Along with retransmission fees, political dollars played a strong role in Nexstar Media Group’s Q4 and FY2016 fiscal results. How big were they?
RBR + TVBR dived into the numbers, and retransmission fee revenue is clearly the leading catalyst for one of the nation’s biggest broadcast media companies.
In Q4, Nexstar saw political revenue of $60.03 million. For the year, political dollars topped $100 million, coming in at $108.54 million.
“During the fourth quarter, our inventory management and pricing strategies enabled us to maximize our share of election spending in our markets and exceed our full-year political advertising revenue guidance of $100 million by $8.5 million,” said Perry Sook, Chairman and President/CEO of Nexstar. “Fourth quarter television ad revenue inclusive of political advertising grew 30.3% and reflects a near eight-fold increase in year-over-year political revenue and, as anticipated, a low single-digit decline in core spot revenue compared to the 2015 period related to displacement of ad inventory.”
An expanded platform and a presence in states with high levels of political spending activity led Nexstar to see a Q4 political revenue rise by 69.7% when compared to Q4 2014. Even more, Q4 2016 political dollars increased 119.5% over Q4 2012, Sook notes.

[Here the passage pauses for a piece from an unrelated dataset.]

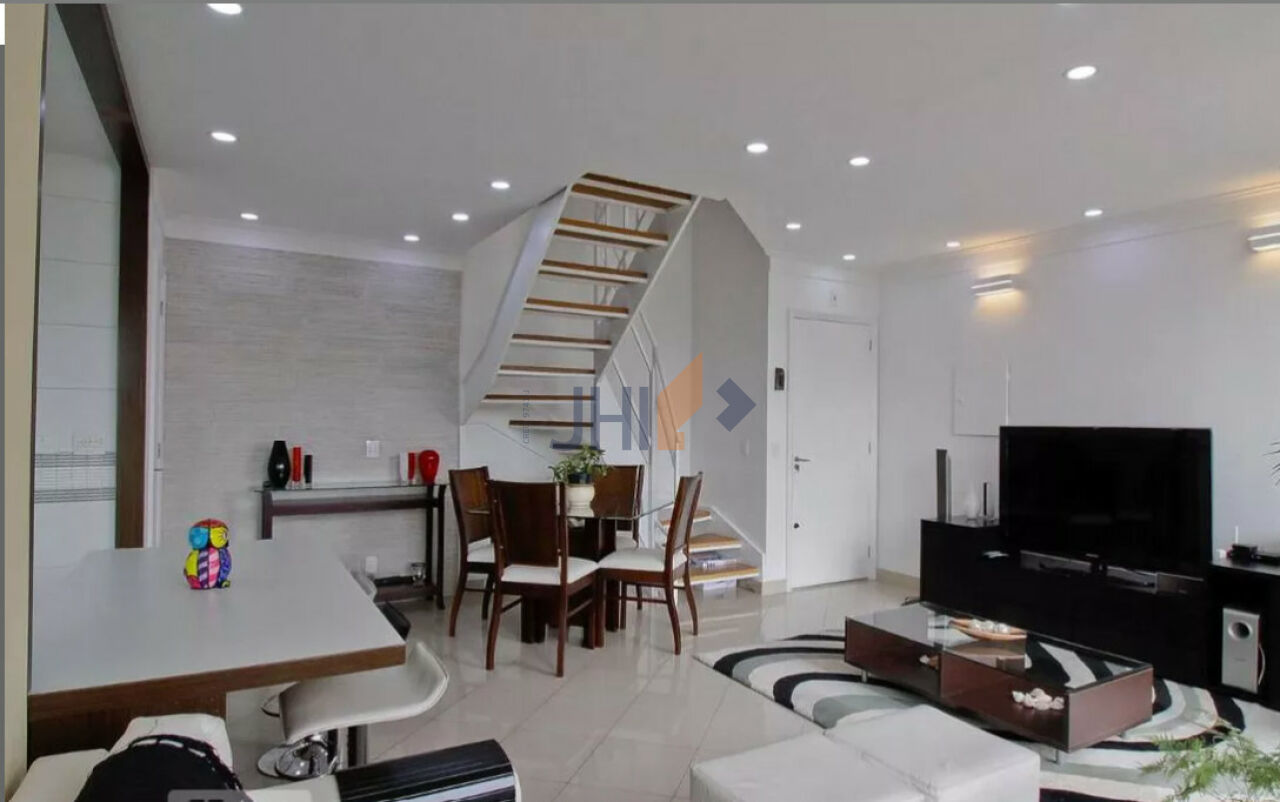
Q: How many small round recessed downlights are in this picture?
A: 13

Yet, while those dollars are no doubt appreciated by Nexstar, they pale in comparison to its retransmission fee revenue. In Q4, Nexstar collected some $100.32 million in retrans fees, up from $81.7 million in the year-ago period. For FY2016, retrans fee revenue climbed by 32%, to $394.04 million.
Without such strong improvements, Nexstar’s revenue excluding political may not be so robust. For Q4, gross revenue excluding political improved 2.9%, to $276.7 million.

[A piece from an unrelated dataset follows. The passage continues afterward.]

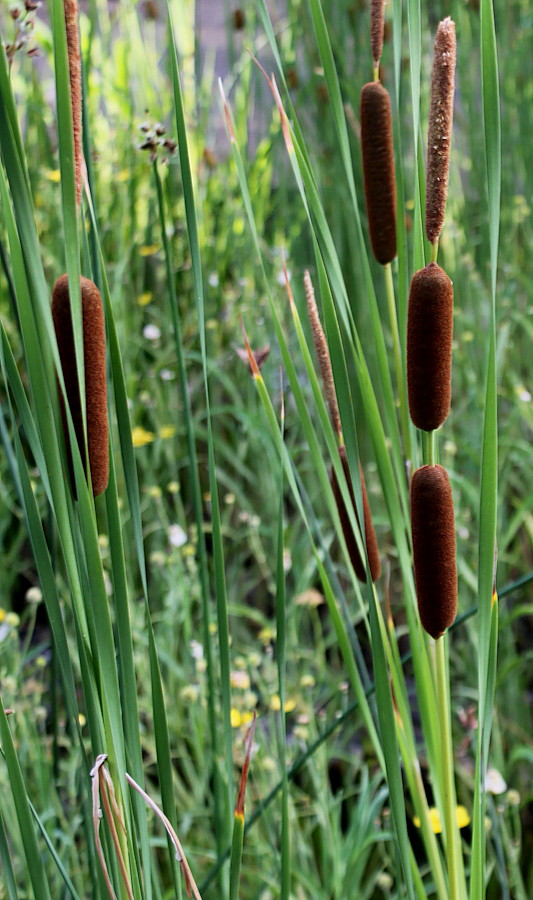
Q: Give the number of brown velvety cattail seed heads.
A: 5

“Reflecting the ongoing benefits of our revenue diversification strategies, total Q4 retransmission fee and digital media revenue represented 40.7% of 2016 fourth quarter net revenue, compared to 30.3% of total net revenues in 2014 fourth quarter, the last even-year political cycle,” Sook said. “We expect our long-term distribution revenue growth to continue, as in late 2016 we reached new distribution agreements with multichannel video programming distributors (MVPDs) covering approximately 10 million subscribers.”
No Spectrum Selection In Reverse Auction
Later in 2017, Nexstar is expected to receive an estimated $479 million of gross proceeds from the National Broadband Plan Spectrum Auction.

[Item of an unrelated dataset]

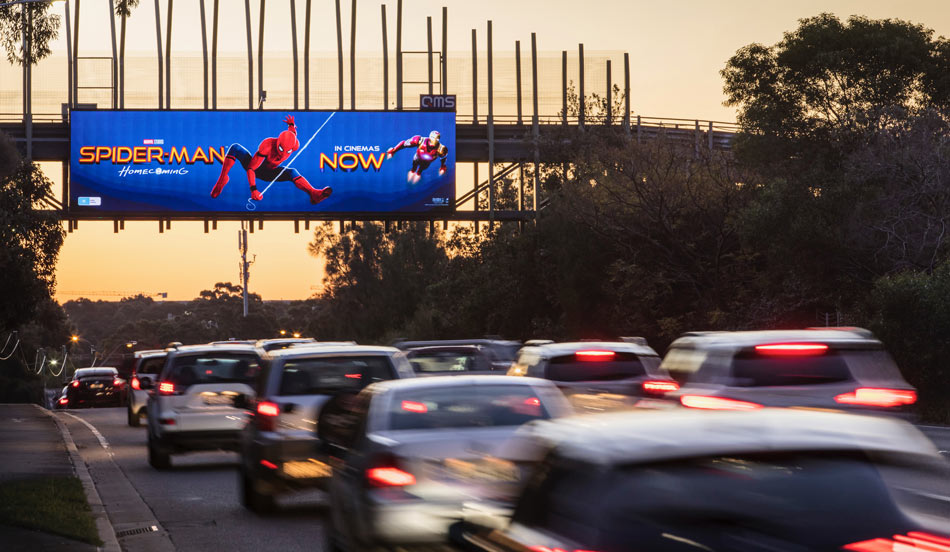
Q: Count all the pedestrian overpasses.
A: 1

But, the company reveals that none of the spectrum Nexstar offered was selected during the auction process.
Why? “Prices available in the auction fell below the value we ascribed to it,” the company notes.
Based on these factors, the value of each CVR is estimated to be worth between $1.70 and $2.10 calculated by using the estimated gross proceeds, less estimated transaction expenses, repacking expenses and taxes.